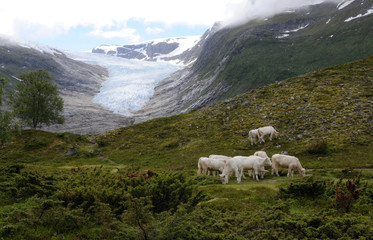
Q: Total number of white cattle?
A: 8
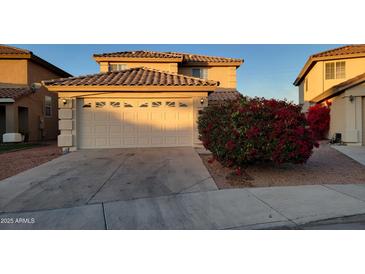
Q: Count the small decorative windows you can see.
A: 8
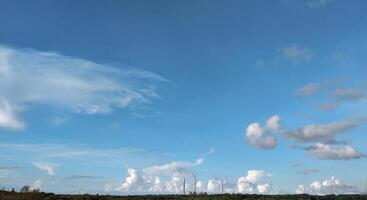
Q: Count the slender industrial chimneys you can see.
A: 3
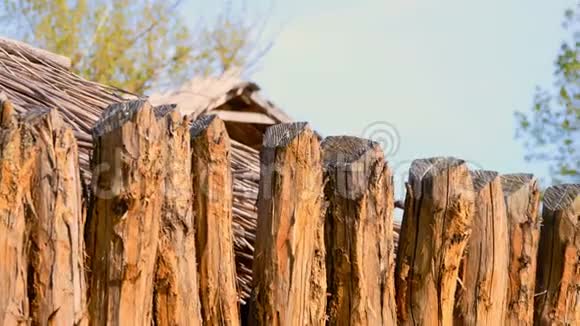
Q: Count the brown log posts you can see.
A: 11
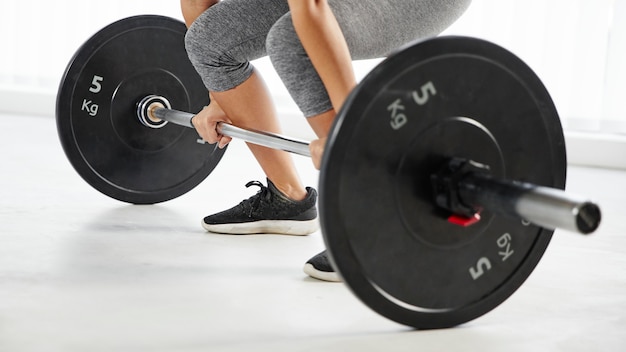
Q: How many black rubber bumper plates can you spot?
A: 2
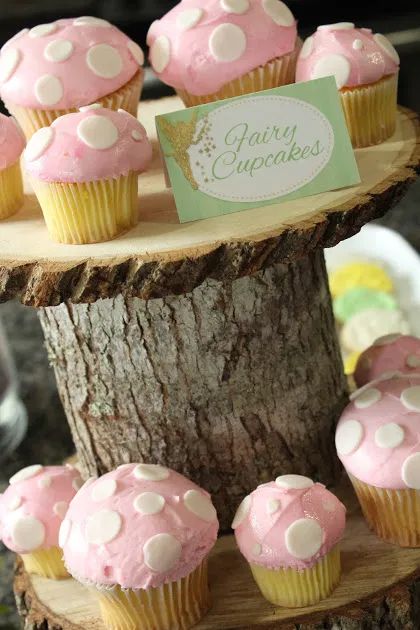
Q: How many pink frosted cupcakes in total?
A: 10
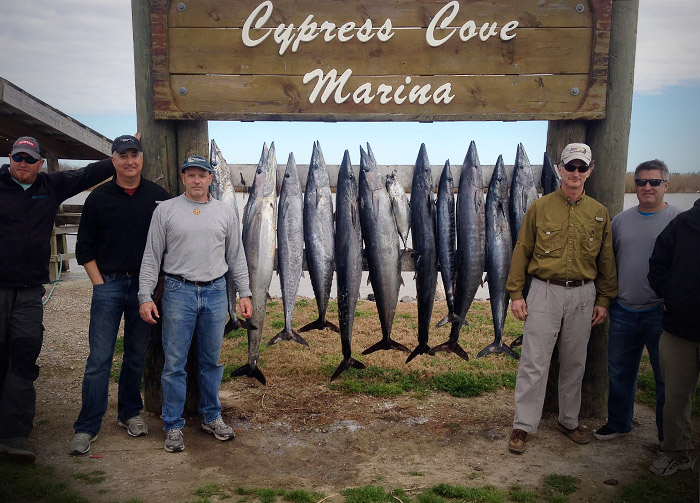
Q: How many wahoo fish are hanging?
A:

##########

**WHAT THE TASK REQUIRES**.
Please return every line in the data that includes the string "Count".

**ANSWER TO THE PROBLEM**.
Q: Count the small decorative windows you can see.
Q: Count the slender industrial chimneys you can see.
Q: Count the brown log posts you can see.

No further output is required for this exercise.